LaminDB provides distributed data management in which users collaborate on LaminDB instances.
Each LaminDB instance is a data lake that manages indexed object storage (local directories, S3, GCP) with a mapped SQL database (SQLite, Postgres, and soon, BigQuery).
Public beta: Currently only recommended for collaborators as we still make breaking changes.
Installation
LaminDB is a python package available for Python versions 3.8+.
pip install lamindb
Import
In your python script, import LaminDB as:
import lamindb as ln
Quick setup
Quick setup on the command line:
- Sign up via
lamin signup <email>
- Log in via
lamin login <handle>
- Set up an instance via
lamin init --storage <storage> --schema <schema_modules>
:::{dropdown} Example code
lamin signup testuser1@lamin.ai
lamin login testuser1
lamin init --storage ./mydata --schema bionty,wetlab
:::
See {doc}/guide/setup
for more.
Track & query data
Track data source & data
::::{tab-set} :::{tab-item} Within a notebook
ln.nb.header() # data source is created and linked
df = pd.DataFrame({"a": [1, 2], "b": [3, 4]})

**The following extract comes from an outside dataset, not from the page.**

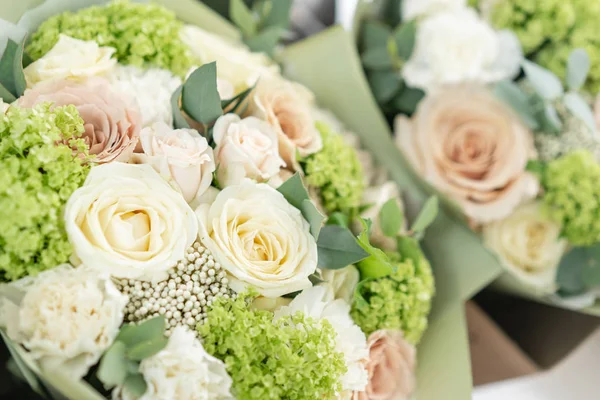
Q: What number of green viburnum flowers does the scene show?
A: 7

# create a data object with SQL metadata record
dobject = ln.DObject(df, name="My dataframe")
# upload the data file to the configured storage
# and commit a DObject record to the SQL database
ln.add(dobject)
::: :::{tab-item} Within a pipeline
# create a pipeline record
pipeline = lns.Pipeline(name="my pipeline", version="1")
# create a run from the above pipeline as the data source
run = lns.Run(pipeline=pipeline, name="my run")
df = pd.DataFrame({"a": [1, 2], "b": [3, 4]})
# create a data object with SQL metadata record
dobject = ln.DObject(df, name="My dataframe", source=run)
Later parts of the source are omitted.